The Supreme Court defined the right to abortion in 1973 by placing it among those personal activities protected by a "right to privacy" in the Constitution. The unborn child may have a right to life in theory, the court reasoned, but it must give way to the mother's right to decide what happens to her own life and body.
The ensuing debate over the wisdom of the court's action has usually involved arguments over the relative importance of the child's life versus the mother's right to make a very personal choice.
Value of embryo
Whether or not one accepts what the Supreme Court did in 1973, the debate over whether embryos should be destroyed in order to procure "embryonic stem cells" for research purposes is much different.
When we discuss scientific research, we are no longer talking about a personal choice in the privacy of someone's bedroom or a doctor's office. We are talking about something much more public. The value of the embryo is not measured against personal privacy but in social goods like curing disease and economic development.
It's hard to overstate the significance of this shift. For, if society embraces the view that developing human life is secondary to commercial enterprise, one may rightly ask, where do we go next?
Similar to slavery
Our nation faced a similar moment in the 1850's when the Kansas-Nebraska Act and the Dredd Scott decision opened the door for slavery to expand into the Territories. The act and the decision meant that a moral evil that was tolerated in states where it existed was to be permitted in places that were previously "off limits." Many in the North were prepared to accept the expansion of slavery - including an increase in the number of slaves - as a price to pay for the "public good" of westward expansion.

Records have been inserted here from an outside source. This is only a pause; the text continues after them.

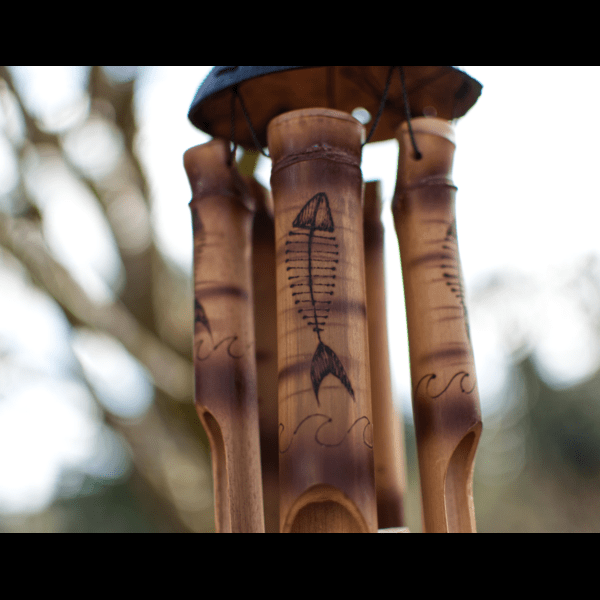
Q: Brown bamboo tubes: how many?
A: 5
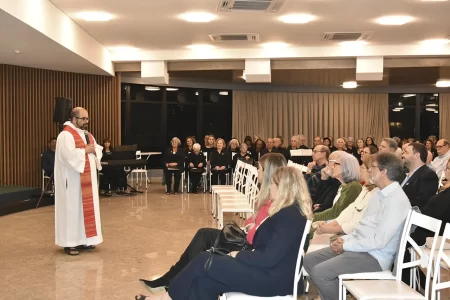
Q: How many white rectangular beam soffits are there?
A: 3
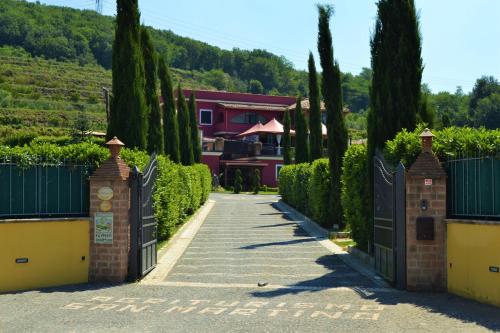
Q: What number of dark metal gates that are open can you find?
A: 2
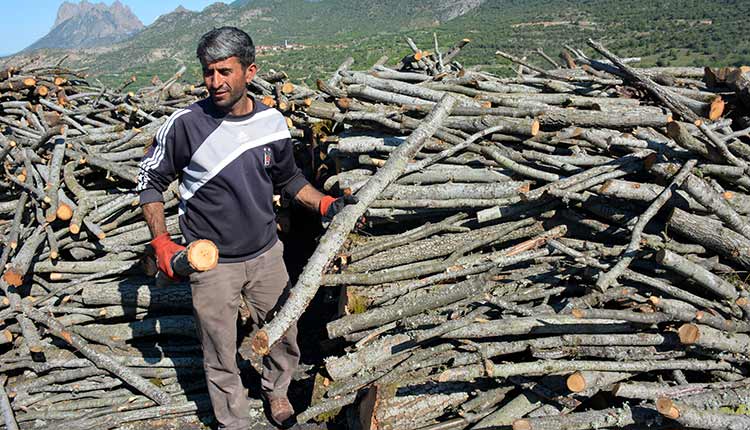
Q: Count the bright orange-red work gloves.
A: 2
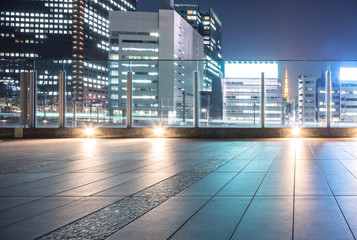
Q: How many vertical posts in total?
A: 7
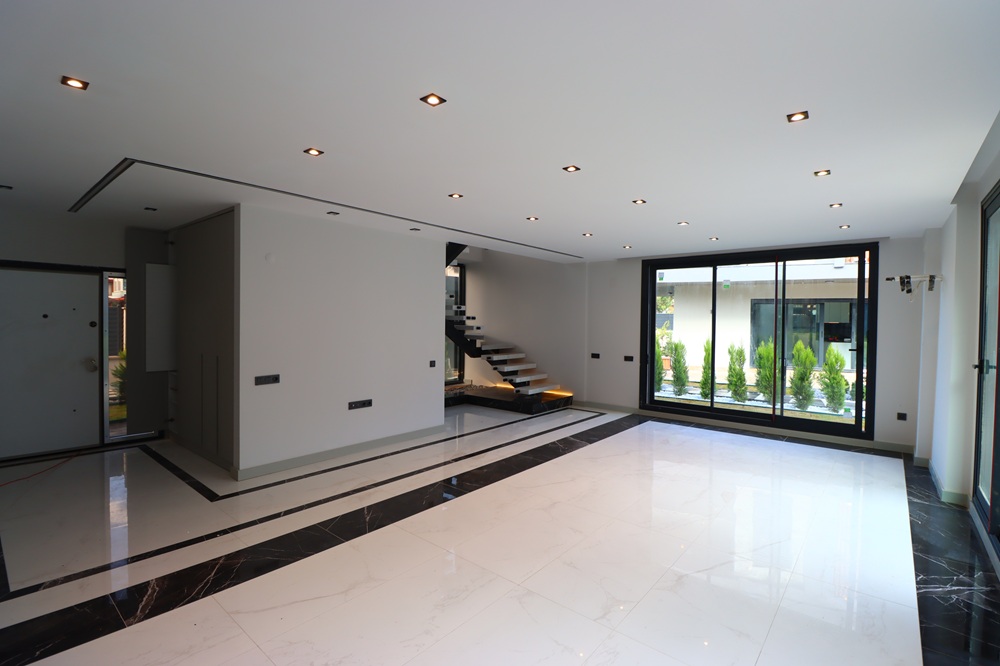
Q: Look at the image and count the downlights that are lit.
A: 15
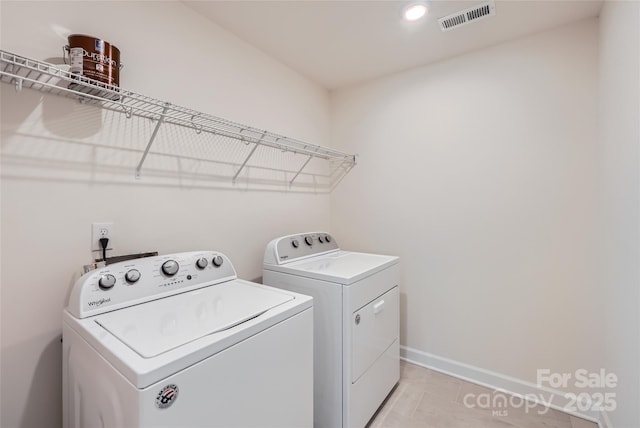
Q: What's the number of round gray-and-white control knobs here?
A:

Lincoln grasped the importance of this shift. He argued that if slavery could not be kept out of the territories, others would assert the right to introduce it in a "free" state like Illinois. He also reasoned that if the law could deny equality to some people, it could later deny equality to others.
Lincoln further understood that his generation faced a different moral choice than did the nation's founders. Accepting the reality of slavery as a compromise to form the union was one thing. Fostering the spread of slavery to secure southern support for western expansion was another.
It was a compromise he was not willing to make. Moreover, Lincoln asserted that the good of western expansion was attainable without the expansion of slavery. Time vindicated his views.
Making choice today
We face a similar choice today. Will we follow the lead of Stephen A. Douglas and accept the proposition that a weakened respect for human life is an acceptable price to pay for economic development?
Or, will we follow Lincoln's example and pursue a social good without sacrificing our nation's ideals?
John Huebscher is executive director of the Wisconsin Catholic Conference.